Sweet transvestite memories at class reunion

2011-03-03 00:00

FOR those readers who do not realise it, there is only one faculty in South Africa which offers a course in veterinary­ science. Onderstepoort is a faculty of the University of Pretoria (Tukkies), situated just outside the northern suburbs of Pretoria. Here tousle-haired youngsters meet and emerge seven years later as professionals­.

There are, in my opinion, a number of reasons why the friendship bonds created as students at Onderstepoort are long, fast and intractable. It is a long, difficult course in a confined environment­ and we all followed the same goal, which tends to group us as people with similar interests. As students­, too, we were more tolerant, more flexible and we did not have the prejudices that success and materialism develop.

Fast-forward 30 years: the superficial­ wrappings change, the bellies protrude, the hairlines recede (and the pigment deserts what is left, like a captain leaving a sinking ship) and lines and wrinkles appear.
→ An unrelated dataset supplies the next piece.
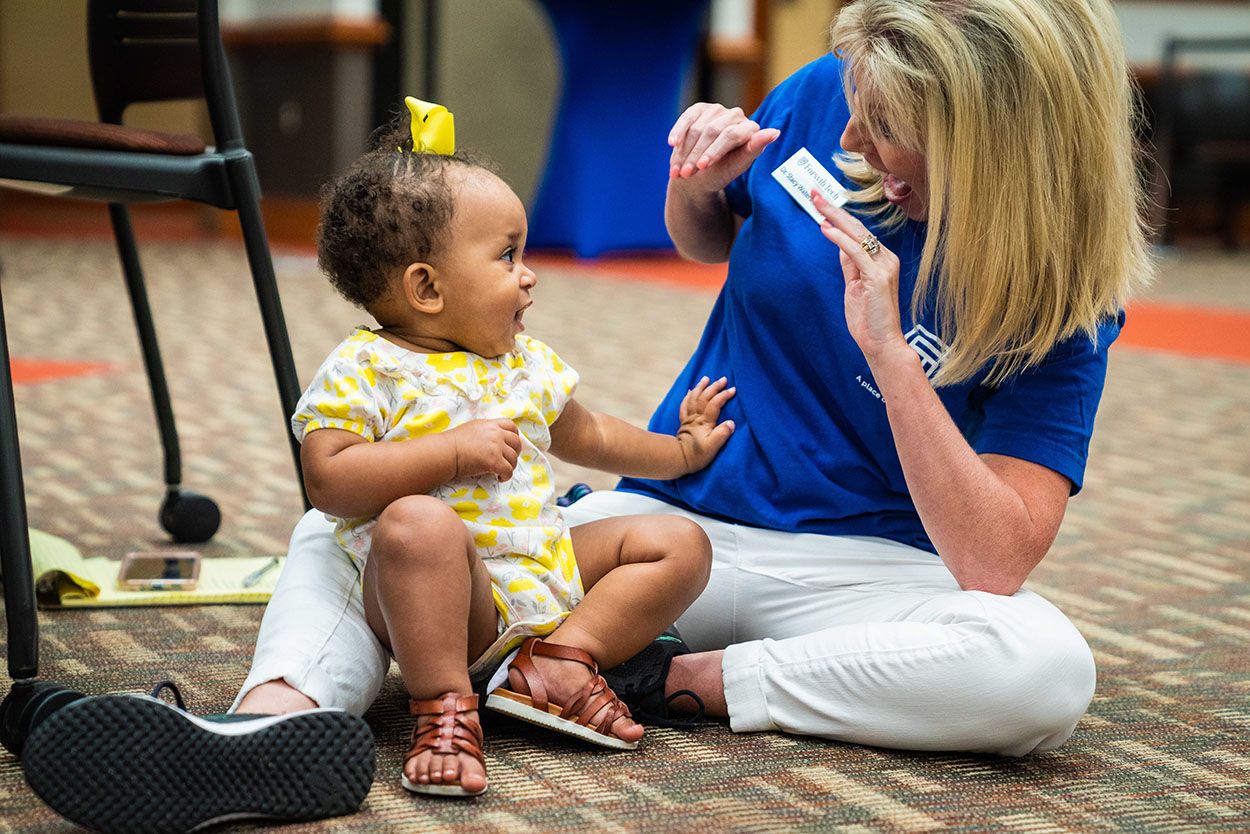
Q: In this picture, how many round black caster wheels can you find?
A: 2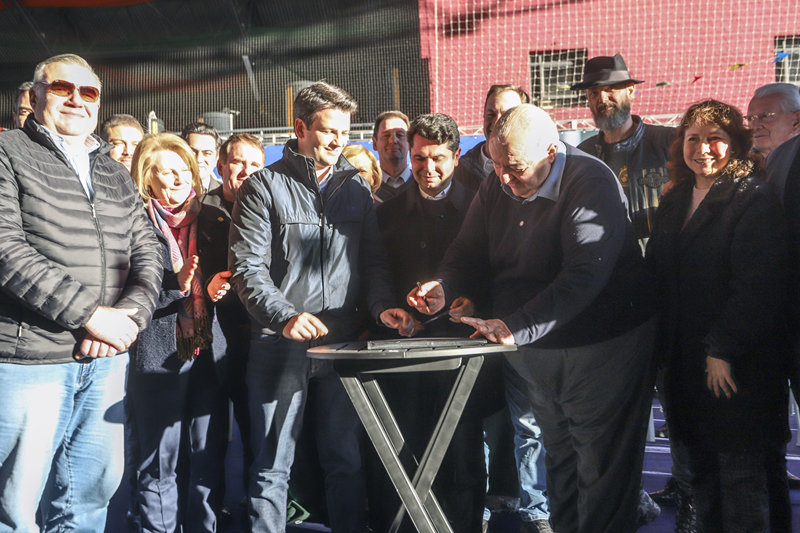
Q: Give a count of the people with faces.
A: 15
Some people cover their physiques with Dolce & Gabbana, but others prefer Protectowear from the local co-op. Some carry a venneer of success and others are weighted by misfortune or loss. Most have diverged into desperate fields of endeavour and carry with them 30 years of new memories and experiences.

But five minutes into the reunion and these changes are unnotice-able. The essence of the persona does not change with time.

The reunion is not spoilt by the absentees­. In fact, it is enhanced. The memories of those who are no longer with us, those who are overseas (a classmate reckons about a third of the class, but this statement was made late at night in the pub and no one else was showing enough cognitive skills to check his maths) and those locals who could not make the get-together, evoke as much discussion as those who are present.

It also does not matter that time polishes­ the memory so that differences in detail are gradually removed. The more the stories are told, the more the edge is honed, and the more poignant the result. As a result of this, although many of the same stories are told at each successive reunion, their appeal never dies. In fact, they improve as the skill of the teller improves. It also helps that with each successive reunion our spouses become more integrated until they too become part of the history.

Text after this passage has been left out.